Overall, the solid ending to a strong year, and we're excited about the company's prospects for 2018. Jim?
James L. Herbert - Executive Chairman
Thanks, Steve. And without being repetitive, 2017 growth continued to be good despite those few short-term setbacks that we talked about. We lost some revenue from sale of the small animal pharmaceutical product but we expect to recover this late in the fiscal year. We dropped distribution on some new products that had some impact on revenue, but we did that in favor of our own products that will contribute several times more income in the year ahead. But our international growth in sales and our acquisition progress this year were great and had to be in the same bundle. In December of 2016, we acquired Quat-Chem, a well-established agriculture cleaner and disinfectant company located in Central England. We also acquired Rogama, an insecticide and a rodenticide company that's located in Brazil. Of course, both of those added to our worldwide strategy and biosecurity that supply the animal protein market with cleaners, disinfectants insecticides, rodenticides to help produce higher-quality safer animal products.

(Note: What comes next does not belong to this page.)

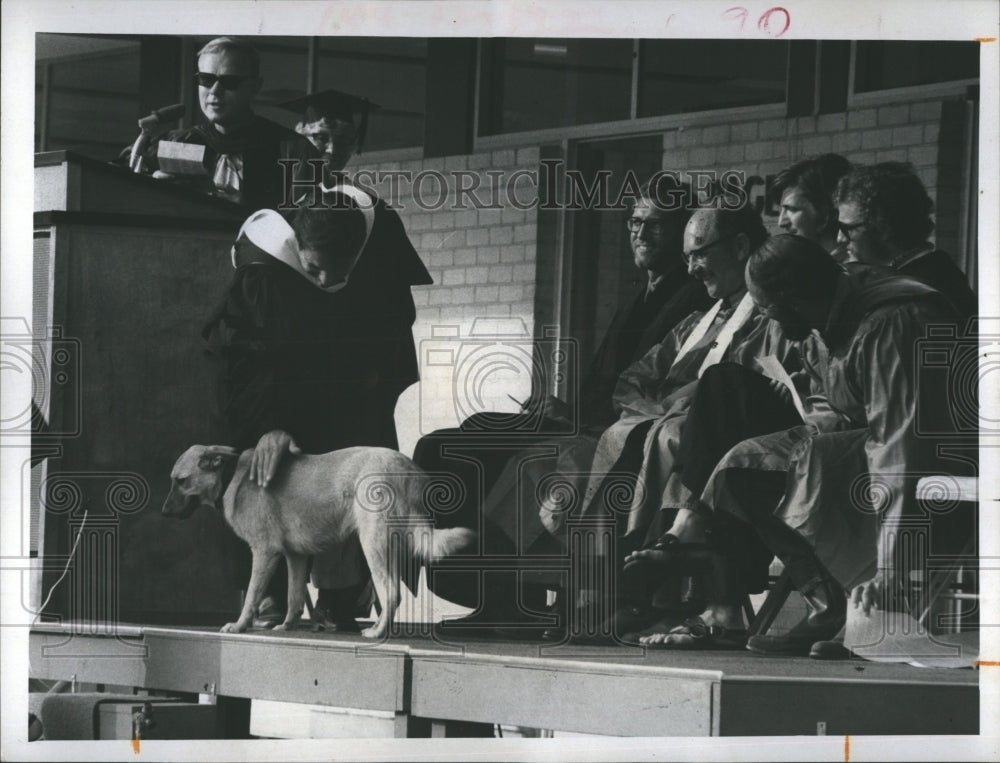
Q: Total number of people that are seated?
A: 5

This also added to strong international growth in both -- we're both still down to strong management teams that we have in both Neogen Europe and at Neogen do Brasil. In total, our international sales for this past year accounted for about $129 million in revenue or a 35.8% of total revenue, and this is up from last year's 33.5%.

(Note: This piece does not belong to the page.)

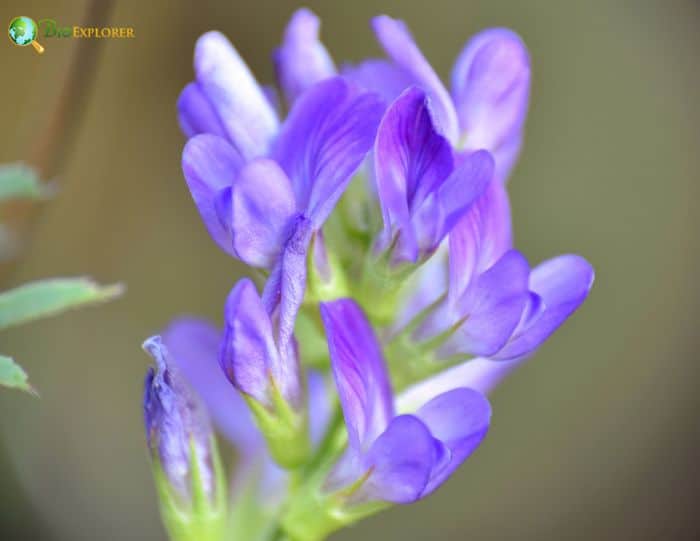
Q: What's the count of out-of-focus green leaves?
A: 3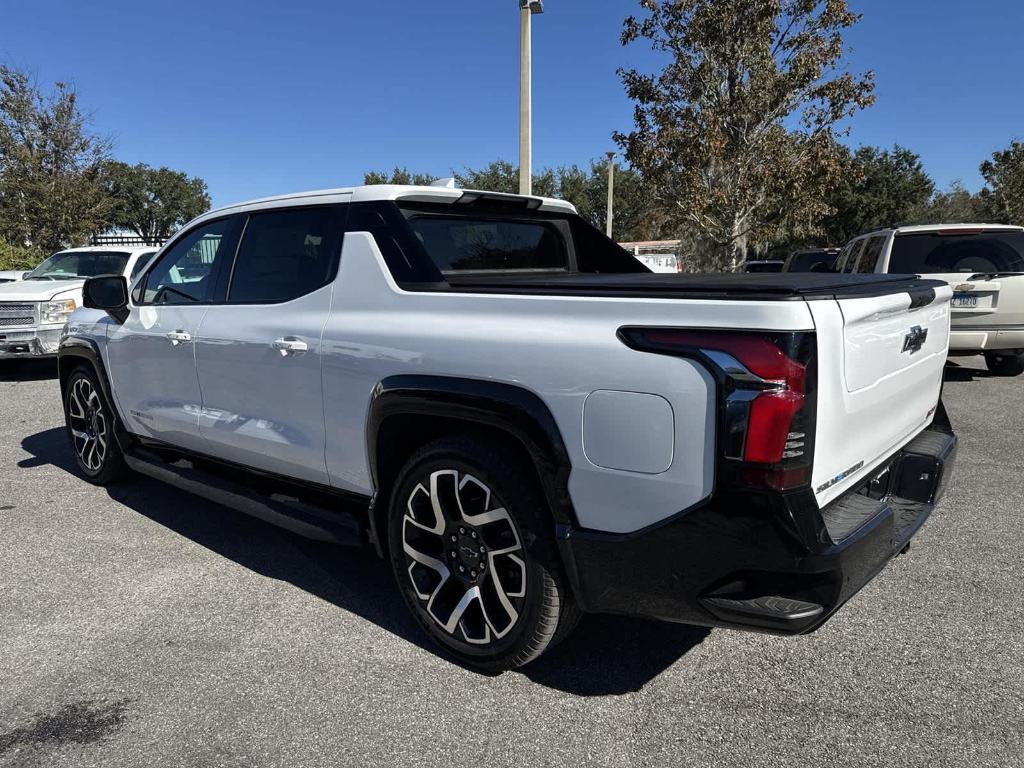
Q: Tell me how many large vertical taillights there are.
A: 1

The geographic synergy of our genomics business, that Steve talked a bit about, is also helped on that international growth. We earlier acquired Deoxi, the leading animal health testing company in Brazil. During the past year, we greatly expanded our own genomic testing laboratory at the Neogen Europe operations in Ayr, Scotland. Both of these have communications back to our central genomics lab in Lincoln, Nebraska, which by the way, is the largest animal genomics testing lab in the world. We think that we still have got another opportunity to tie together another country in our worldwide strategy (inaudible) to help enhance geographic -- genomic, excuse me, Neogen's genomic progress on a worldwide basis.

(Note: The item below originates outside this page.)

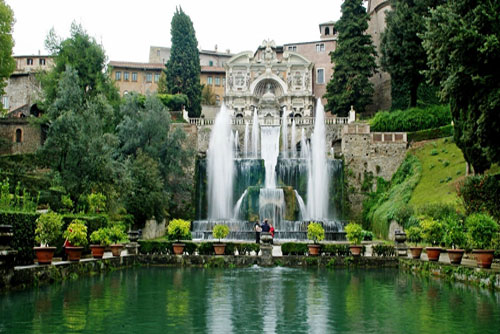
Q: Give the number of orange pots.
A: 12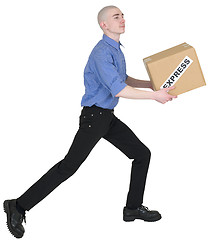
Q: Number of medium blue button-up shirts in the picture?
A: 1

One of the areas of genomic progress is a new product that was developed at Neogen during the past year for food safety. This works in food safety diagnostics. Our sequencing services for the food industry enables the food companies to accurately identify all the bacterias there might be in a sample with one simple genomic test. Earlier in the year, Neogen also introduced its genomics serotyping testing for food pathogens such as Salmonella or E. coli, to help food producers and processors better detect problems and probably more important to isolate the sources of where they might have come from.
During the year, our R&D scientists around the world help improve and bring on a new product, a new generation of several of our products. We just recently introduced a new test for Listeria. It's faster than anything in the industry and it allows almost instant results, which lets producers stop contaminating -- or processors stop contaminated product before it leaves the plant. More importantly, they can clean up an environment or processing equipment before beginning a processing day. Several of these products that are coming from R&D are just beginning to add revenues, and those revenues and profits will start to come in, in this fiscal year.
As we celebrate our 35th birthday at Neogen, it's still a great and exciting place to be. The markets for our products continue to grow. We continue to find ways to capture greater market share. We're able to develop new and improved products that the industry needs. We're finding synergistic and affordable acquisitions that in some way bolt on to what we're already doing, and our international growth continues.
We're just wrapping up our annual budgeting process for the fiscal year 2018, and it looks like to me that we ought to be able to continue to provide shareholders with that strong top line and bottom line growth. I'm still having fun and we certainly have the best and strongest organization, I think, any time in our history.
So let me stop at this point and open it up for questions, and please feel free to direct questions to any of us.
Operator
(Operator Instructions) And our first question comes from Kurt Kemper from Hilliard Lyons.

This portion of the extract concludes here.